# bath princes or princesses?



## mspixieears (Apr 27, 2005)

I love baths, they are the best. I love bath products too, just wondering, anyone else out there that shares my weakness?

I really try to make a big event of it when I've had a hard week - alcoholic drink, good but light-hearted book, my favourite most decadent ice-cream. Use a fab body scrub, a face mask, all the trappings. Sometimes burn a scented candle, or even bring in the radio to listen to some lovely music.

Shame I don't want to be a pampered housewife; think I'd be quite good at it!

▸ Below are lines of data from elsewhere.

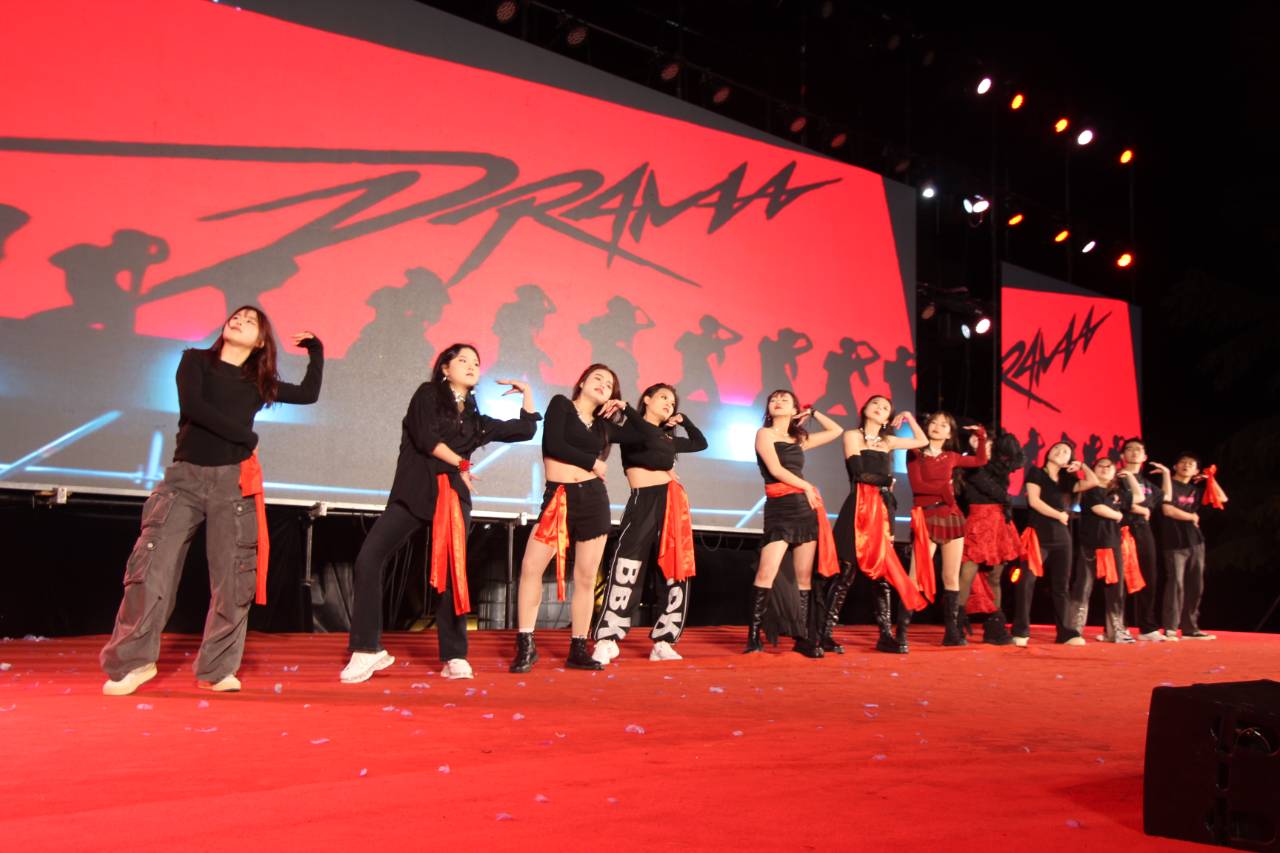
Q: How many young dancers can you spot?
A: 12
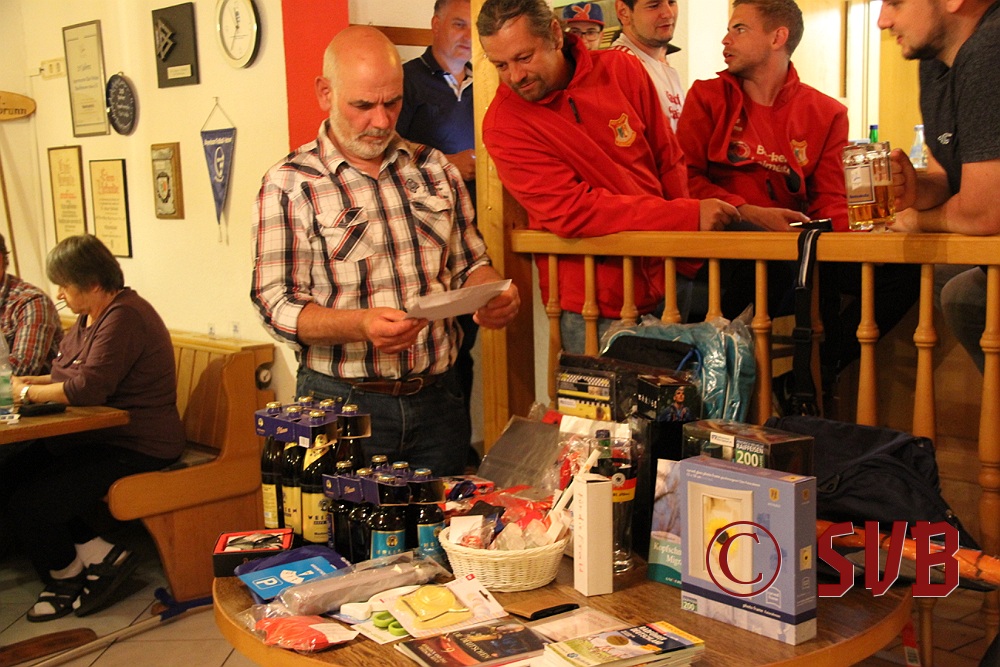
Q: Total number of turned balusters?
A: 10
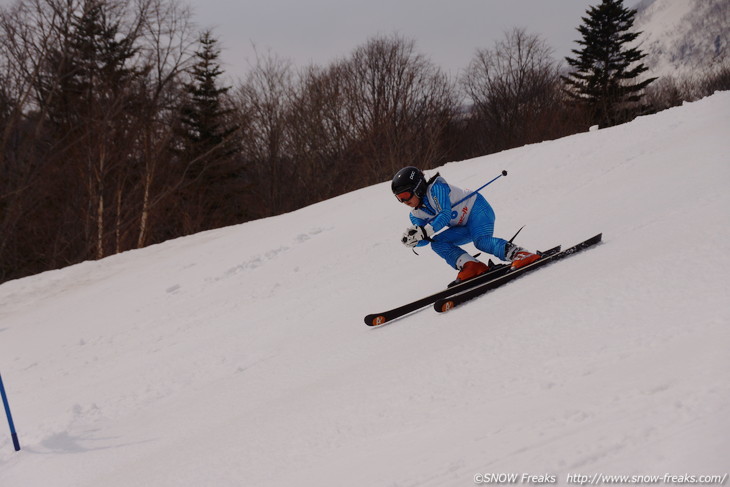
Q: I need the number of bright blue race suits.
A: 1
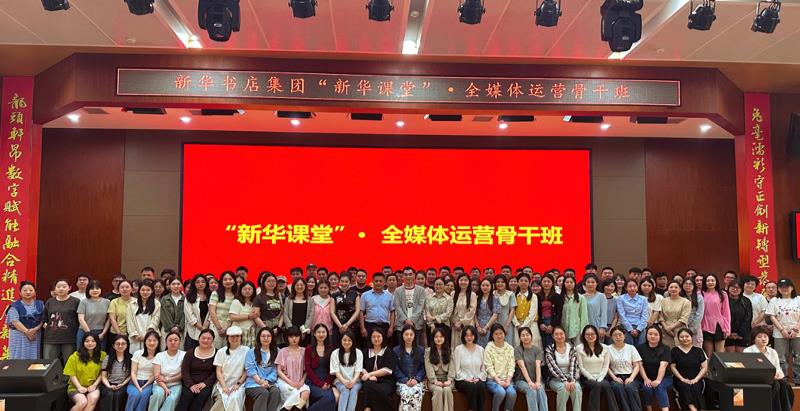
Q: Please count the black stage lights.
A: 10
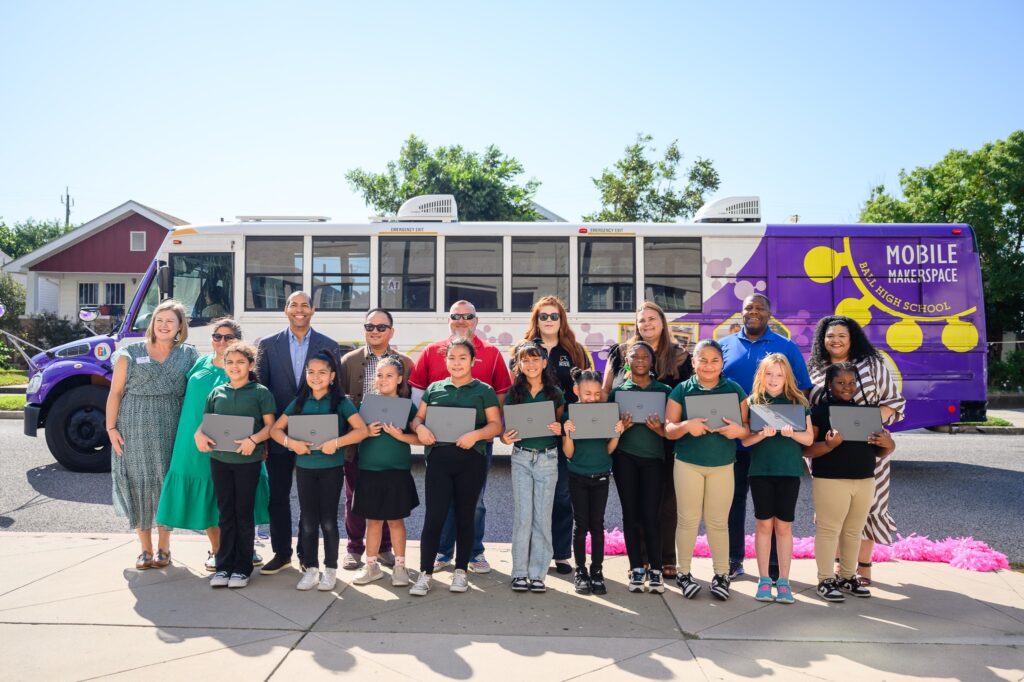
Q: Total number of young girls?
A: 10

Am I a lush or what, heh heh!


----------



## beautifulxdisaster (Apr 27, 2005)

I almost never take baths, just showers. I think I have watch too much scary movies hehehe.


----------



## Chelsea (Apr 27, 2005)

We used to have a claw foot tub. I took a lot more baths then.


----------



## jamiemeng (Apr 28, 2005)

I take more  showers than Baths.Thx


----------



## Sanne (Apr 28, 2005)

I want a bathtub, one with golden lionfeet under it


----------



## mac_obsession (Apr 29, 2005)

I used to take a lot of baths when our bathtub wasnt so funky. Its like rounded and very uncomfortable...but when I did it was candlelight, with music (Sarah McLaughlin always relaxed me) and the once a year ciggarette if I could find one lol..and lots of pretty smelling stuff salts or whatever..I got a really cute skinmarket bathaholic set with candles and bubble bath and even duckies 
	

	
	
		
		

		
		
	


	




 that I like a lot.


----------



## joytheobscure (May 9, 2005)

I do, I swear I've been so stressed out at my job all year this year, I'll go home and take a bath before five pm - just to chill out a little and warm up if my classroom was cold all day.  It really helps me out a lot. 
Hot bath- calgon- put the stereo speaker in the bathroom and a good book.  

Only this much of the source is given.